• Data extract
+++

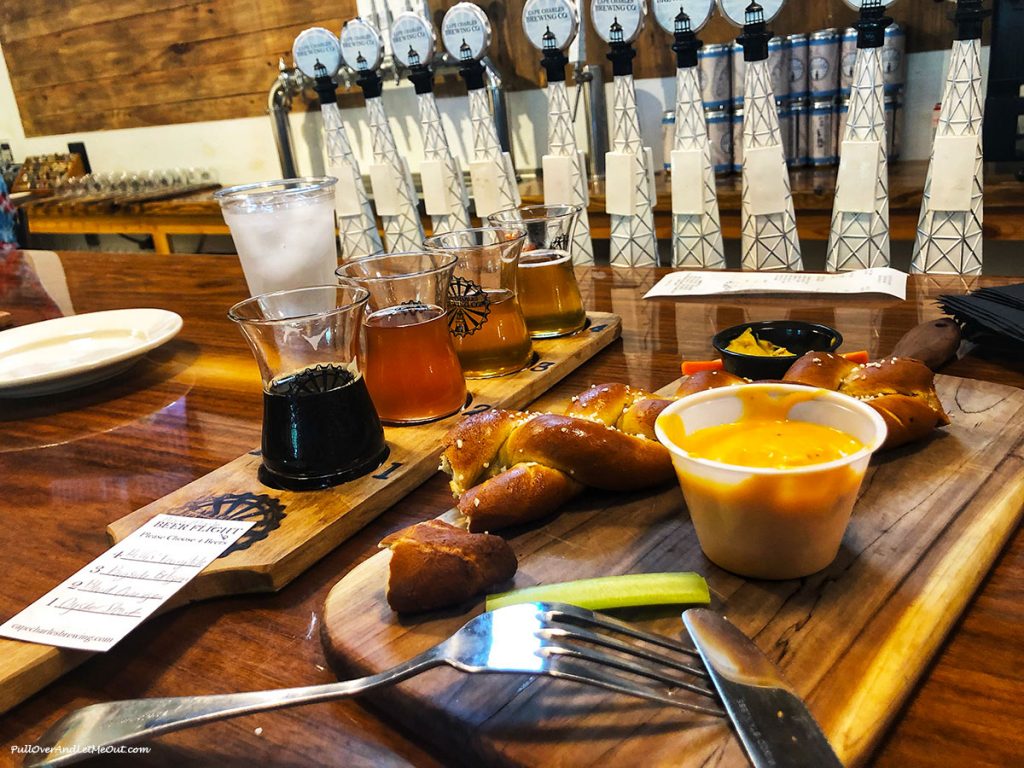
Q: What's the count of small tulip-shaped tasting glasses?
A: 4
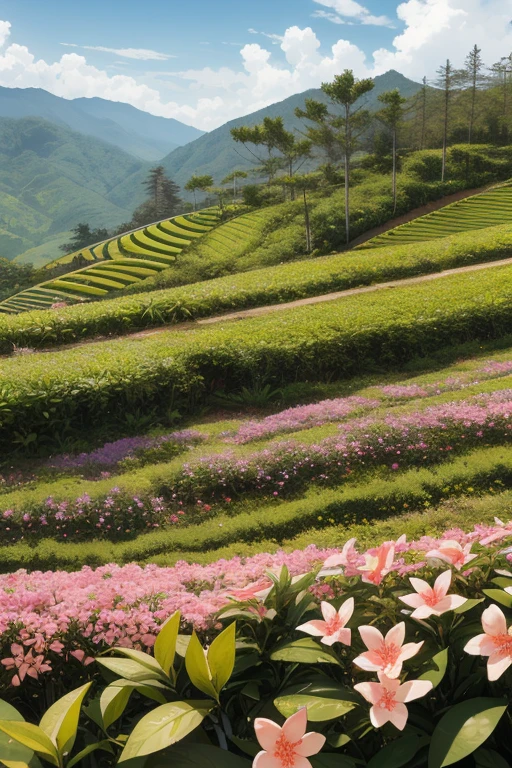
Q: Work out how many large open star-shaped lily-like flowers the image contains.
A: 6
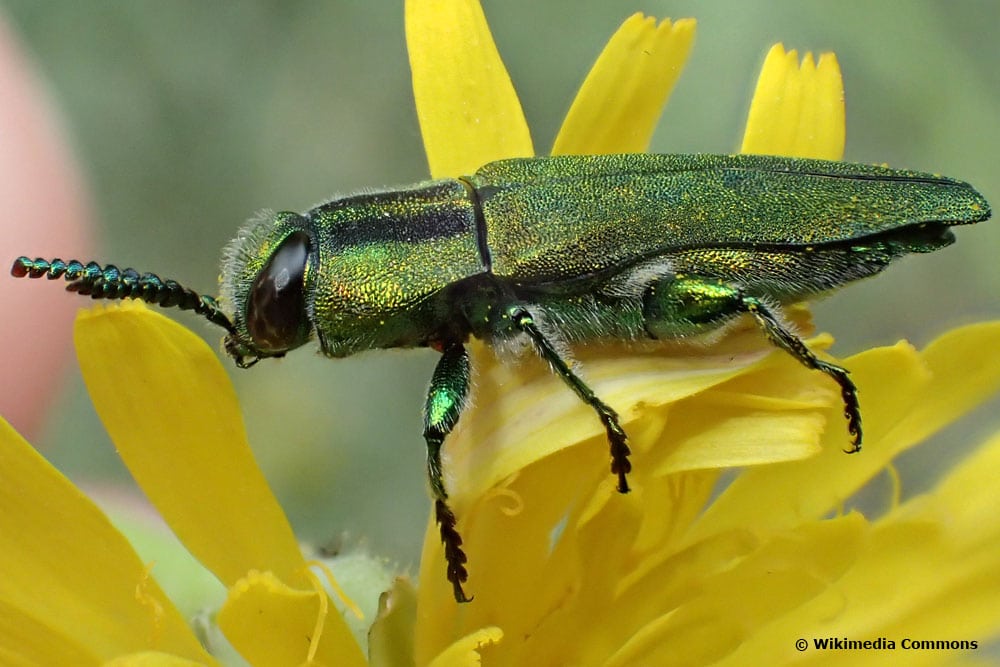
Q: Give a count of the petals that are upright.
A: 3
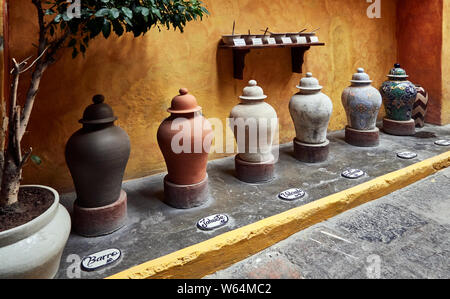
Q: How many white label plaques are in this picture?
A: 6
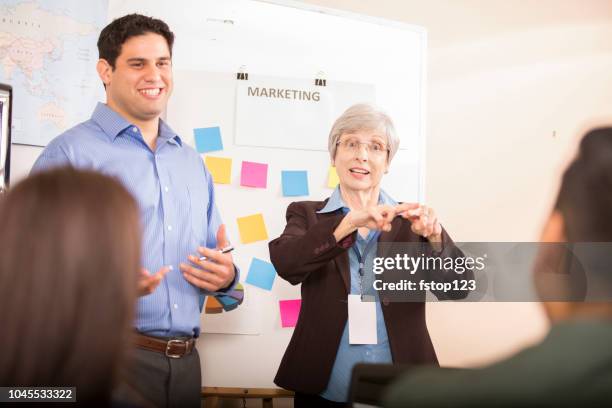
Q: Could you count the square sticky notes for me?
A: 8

+++

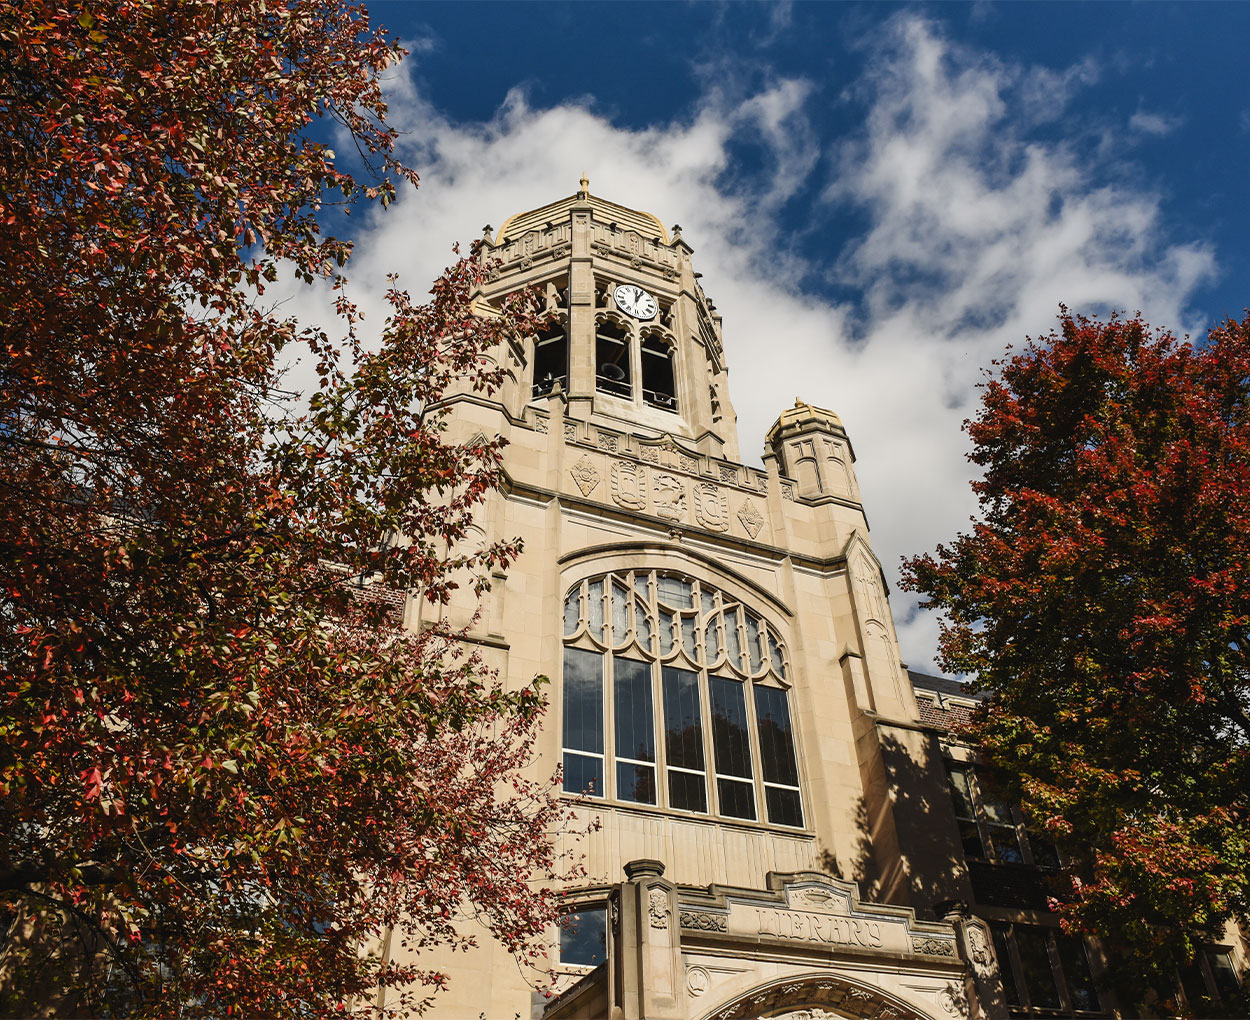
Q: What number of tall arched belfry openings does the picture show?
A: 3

+++

• Task
If a line above contains the word "What", list it.

• Exercise result
Q: What's the count of small tulip-shaped tasting glasses?
Q: What number of tall arched belfry openings does the picture show?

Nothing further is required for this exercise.